- **Collected data**
>>>

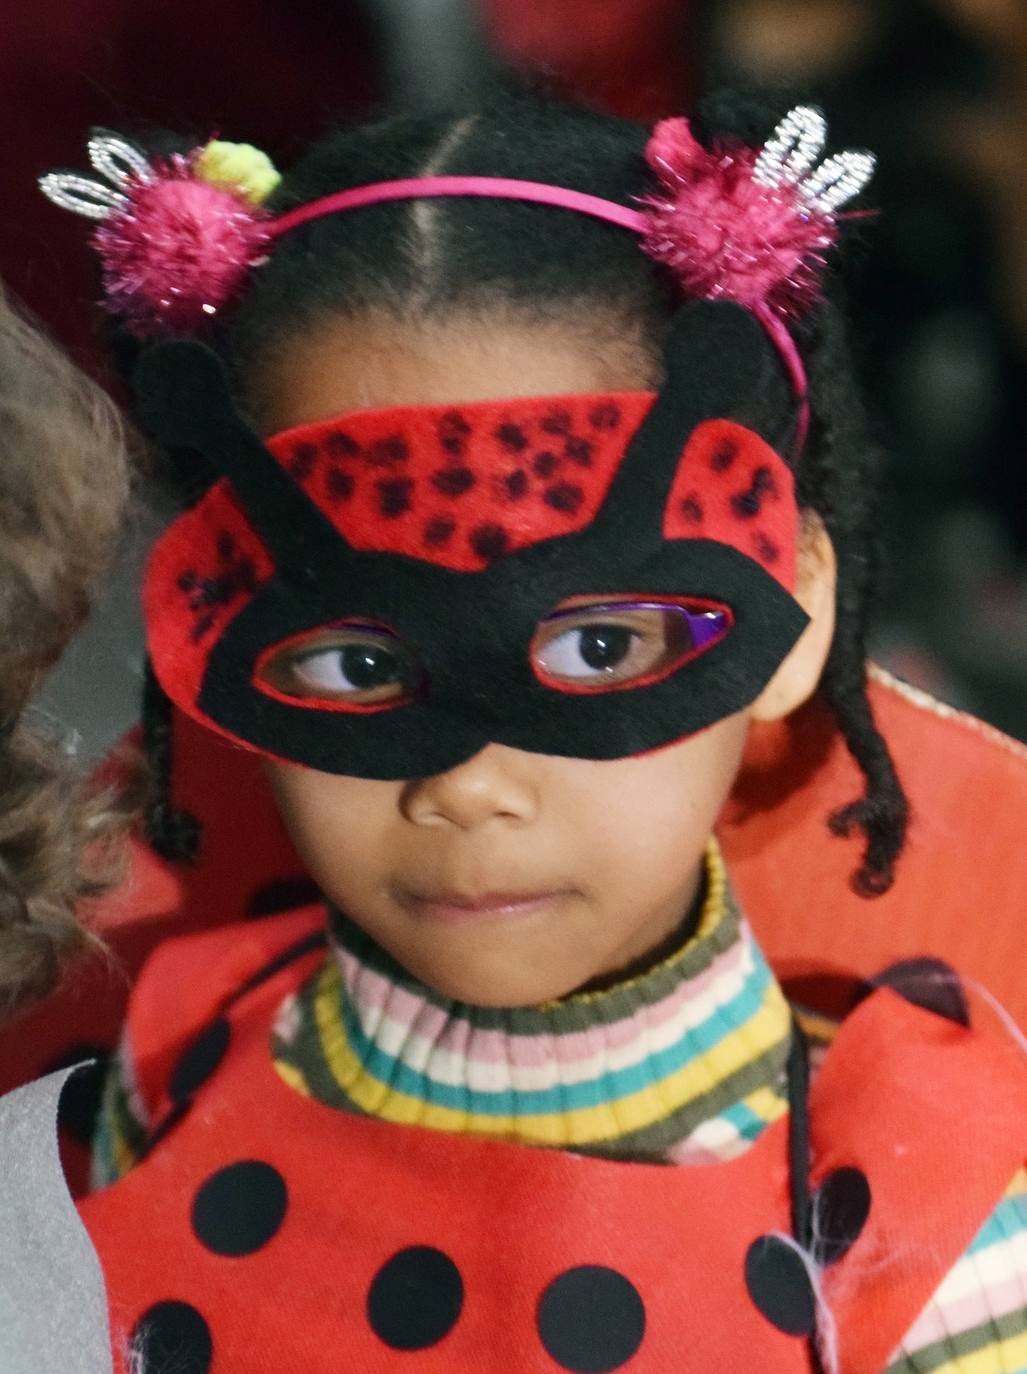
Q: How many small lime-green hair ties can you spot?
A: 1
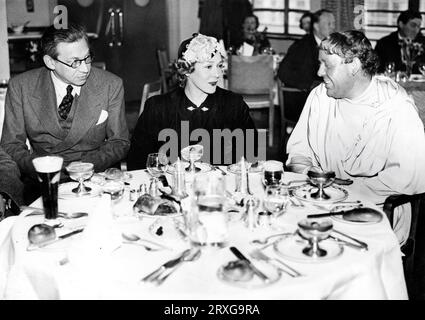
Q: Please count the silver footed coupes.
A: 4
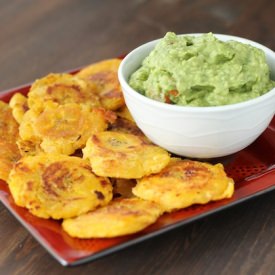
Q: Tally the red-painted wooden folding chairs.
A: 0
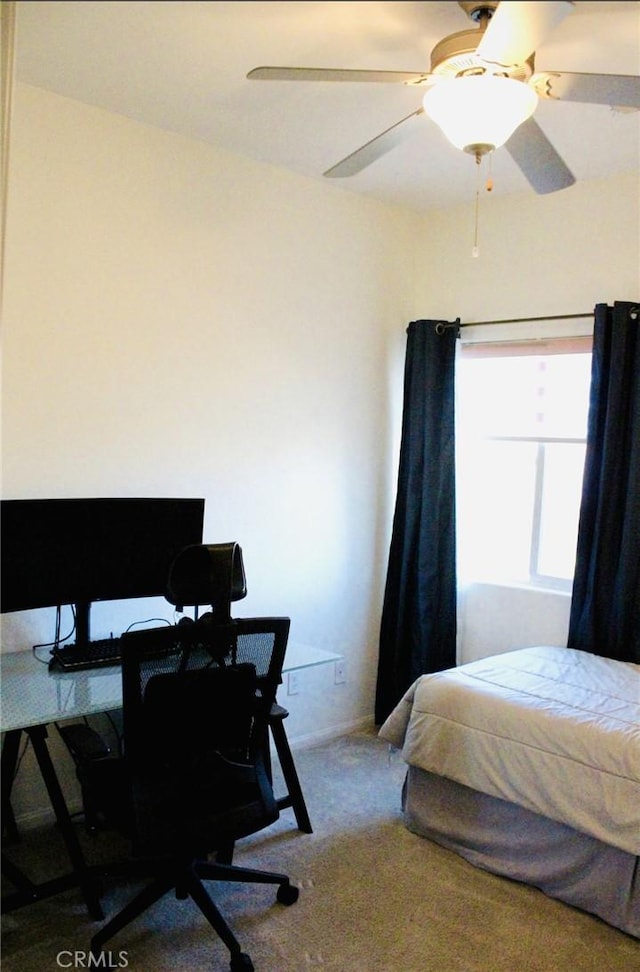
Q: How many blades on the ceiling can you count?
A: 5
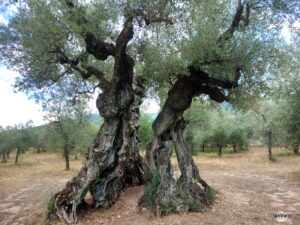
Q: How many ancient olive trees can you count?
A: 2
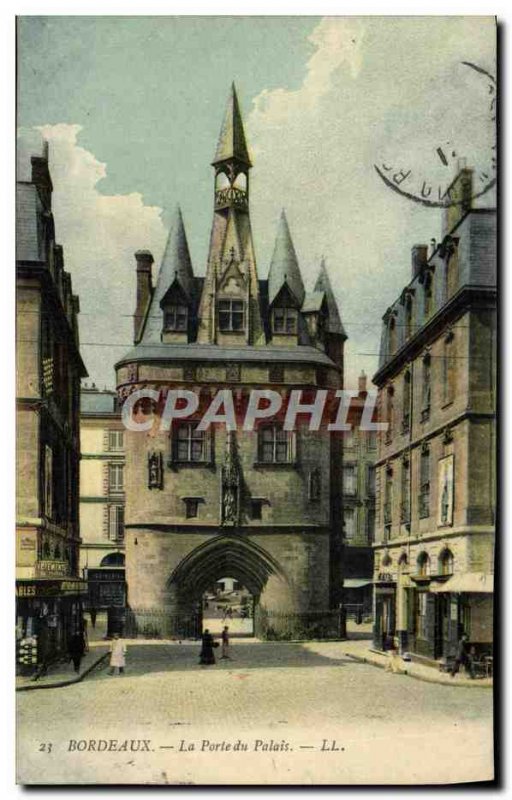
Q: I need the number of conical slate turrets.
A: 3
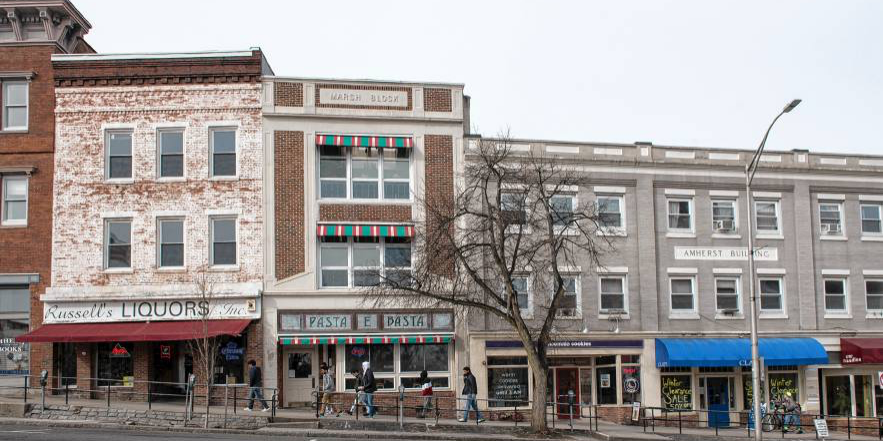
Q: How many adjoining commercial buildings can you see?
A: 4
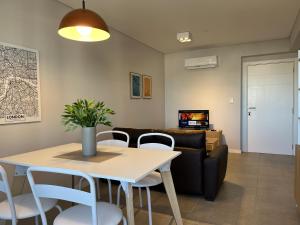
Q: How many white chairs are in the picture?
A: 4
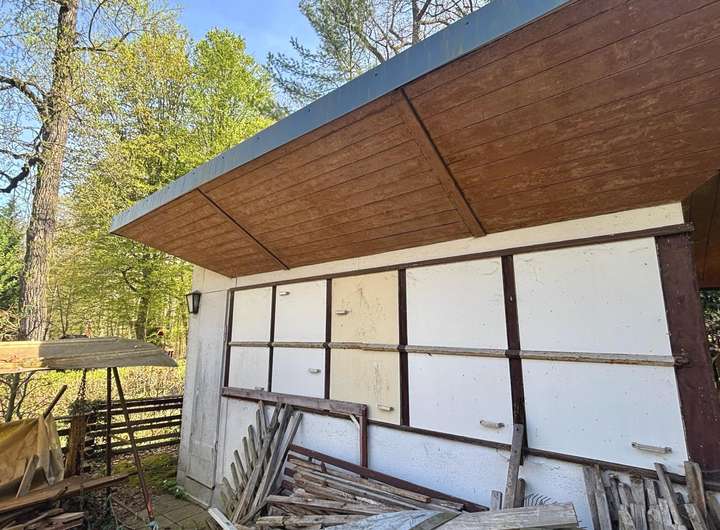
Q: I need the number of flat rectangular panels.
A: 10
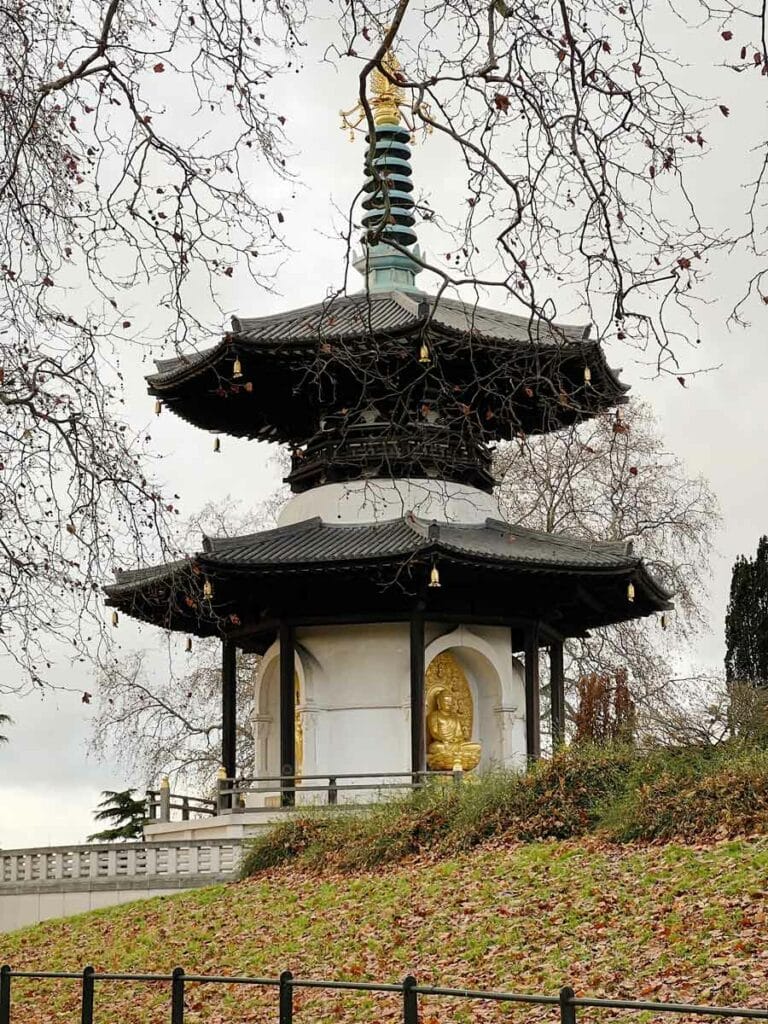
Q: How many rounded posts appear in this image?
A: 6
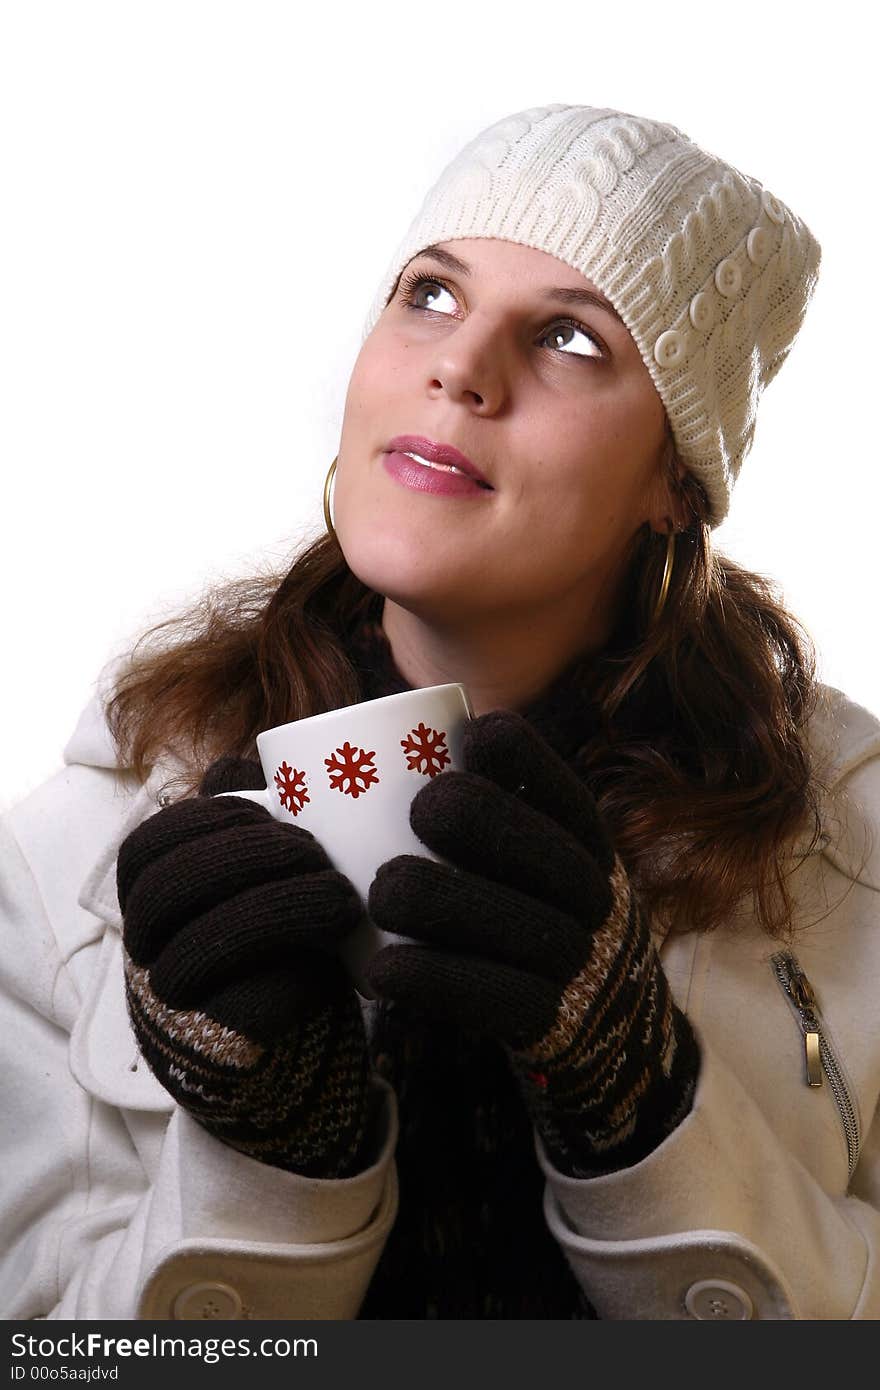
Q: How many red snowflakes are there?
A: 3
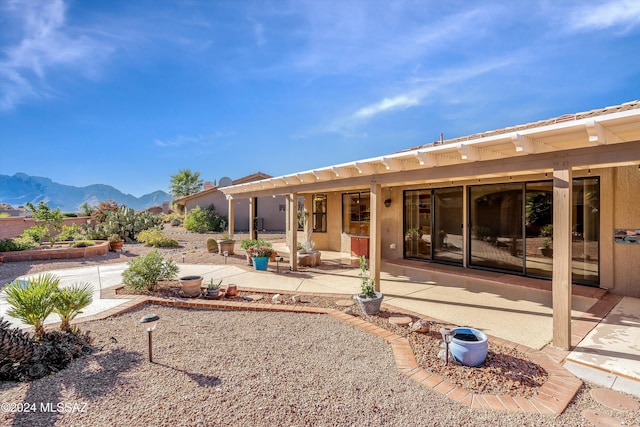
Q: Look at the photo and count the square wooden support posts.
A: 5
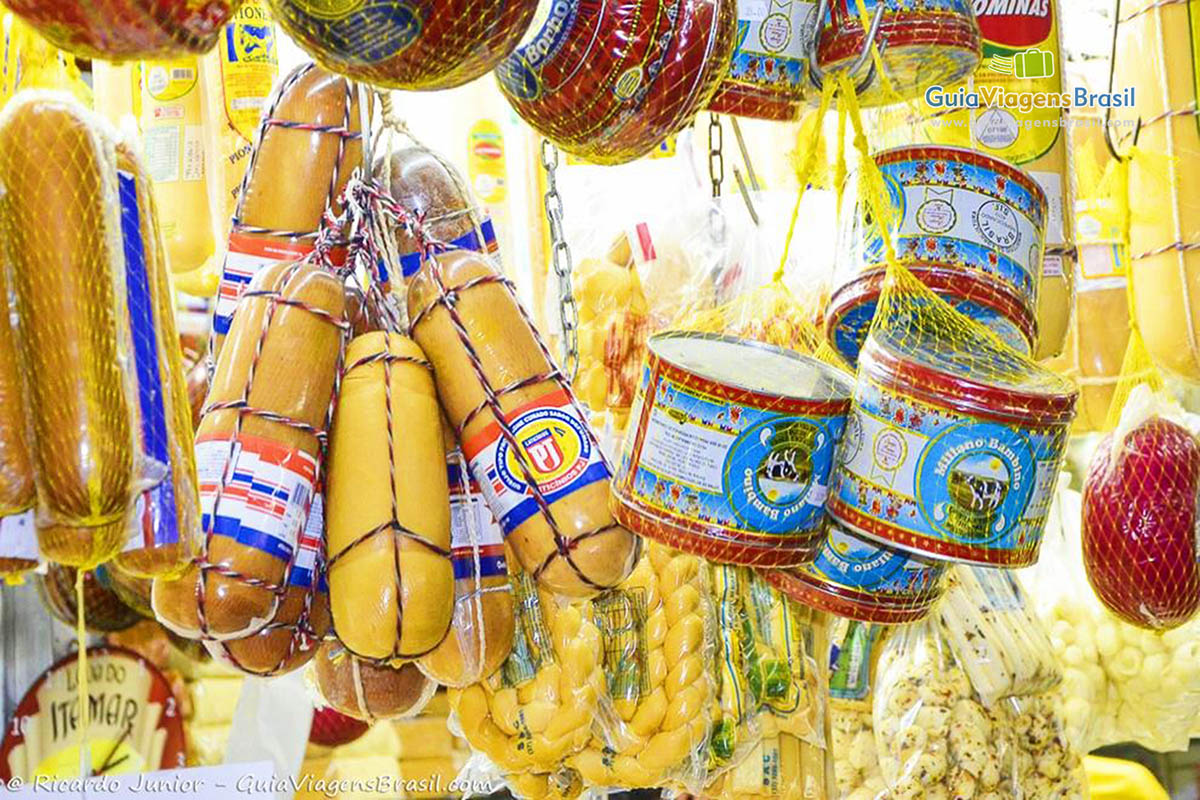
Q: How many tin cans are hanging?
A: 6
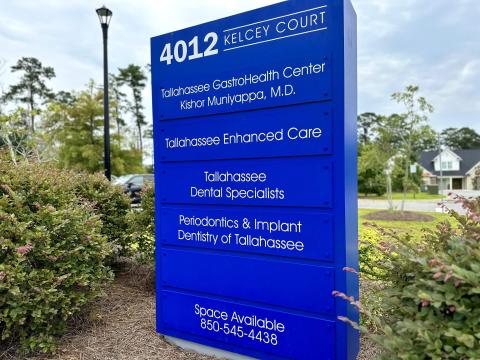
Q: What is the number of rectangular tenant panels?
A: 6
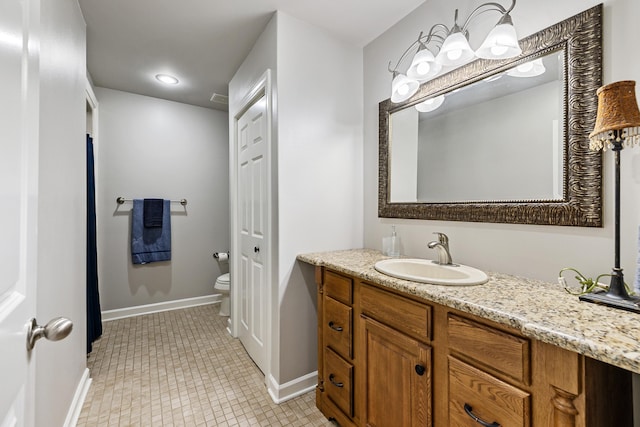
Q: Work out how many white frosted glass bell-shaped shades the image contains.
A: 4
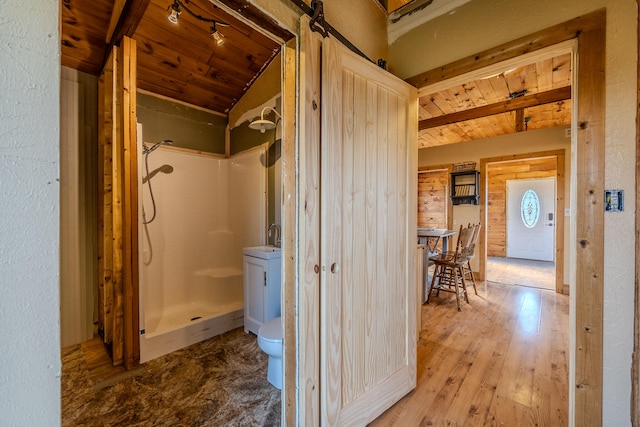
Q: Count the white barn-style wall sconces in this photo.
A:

<<<

Leaving out every picture, transcribe exactly the lines from the line that contains "Q: Work out" through the final line of the entries above.

- **REPLY**
Q: Work out how many white frosted glass bell-shaped shades the image contains.
A: 4
Q: Count the white barn-style wall sconces in this photo.
A:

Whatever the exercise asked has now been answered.